También Pablo Márquez, periodista de radio y revista Rock & Pop, comentó en conversación con el equipo que, desde el punto de vista de los grandes medios, veía al Nuevo Rock Chileno (y bandas de esa generación noventera) como una apertura a una “realidad desconocida”, pues permitió conocer “el sonido de la calle, el sonido de la población, el sonido de los barrios más vulnerables”. A su juicio, “el gran aporte de estos grupos fue que, de alguna forma, abrieron mundos que al menos uno no conocía”, “había sonidos propios, había jerga”, “conceptos, formas de entender la vida, la sociedad”, Todo eso fue “un aporte para demostrar que también había música y buena música en esos lugares”.

 

Los Miserables, en este sentido, fue un grupo emblemático. Luego de un primer disco de elocuente nombre -¿Democracia?-, editado de modo independiente en 1991, al año siguiente firmaban contrato con el sello Alerce para publicar sus cuatro siguientes registros.
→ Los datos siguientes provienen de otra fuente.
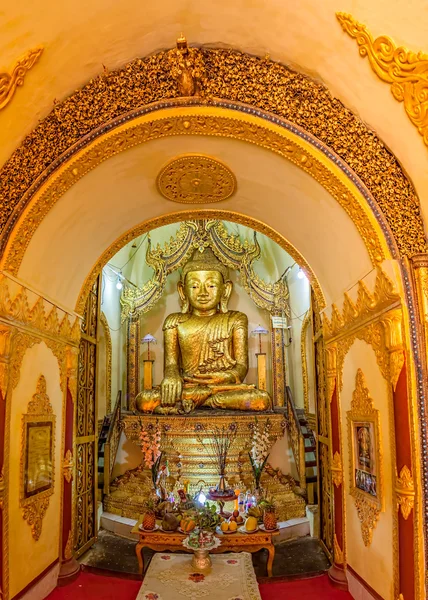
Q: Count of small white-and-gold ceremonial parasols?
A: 2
Sus títulos bien dan cuenta de lo expuesto: Futuro esplendor (1992), Te mataré con amor (1994, cuya carátula presenta una bomba molotov), Sin dios ni ley (1995) y Cambian los payasos pero el circo sigue (1997). Se transformó, así, en uno de los grupos consulares del sello del árbol milenario para los años noventa.

 

Los Miserables, Te mataré con amor (Alerce, 1994), Cortesía de Alerce. Video publicado por Johnny Lagos.

 

Finalmente, lo político también se manifestó a través de la experiencia social de la música en la década. En ese sentido hubo un hecho emblemático vinculado: el 16 de diciembre de 1995 se realizó (y transmitió por televisión) un concierto en el Court Central del Estadio Nacional, donde se presentaron las bandas del proyecto Nuevo Rock Chileno. Una de las actuaciones que generó mayor efervescencia en el público fue la de Panteras Negras, especialmente al interpretar “Guerra en las calles” (Reyes de la jungla, Alerce, 1993). Al son de los versos del tema, la audiencia coreaba sin tapujos insultos a carabineros, todo emitido en directo desde la pantalla televisiva. La institución uniformada no tardó en presentar una querella por injurias, lo que significó una orden de aprehensión contra su líder, Lalo Meneses, emitida en junio de 1996. 

 

Panteras Negras, "Guerra en las calles" (Reyes de la jungla, Alerce, 1993), Cortesía de Alerce. Video publicado por rap delahuama.

 

La tensión entre música y política se  hacía patente en los nuevos tiempos, y en ello el Nuevo Rock Chileno asumió un papel protagónico.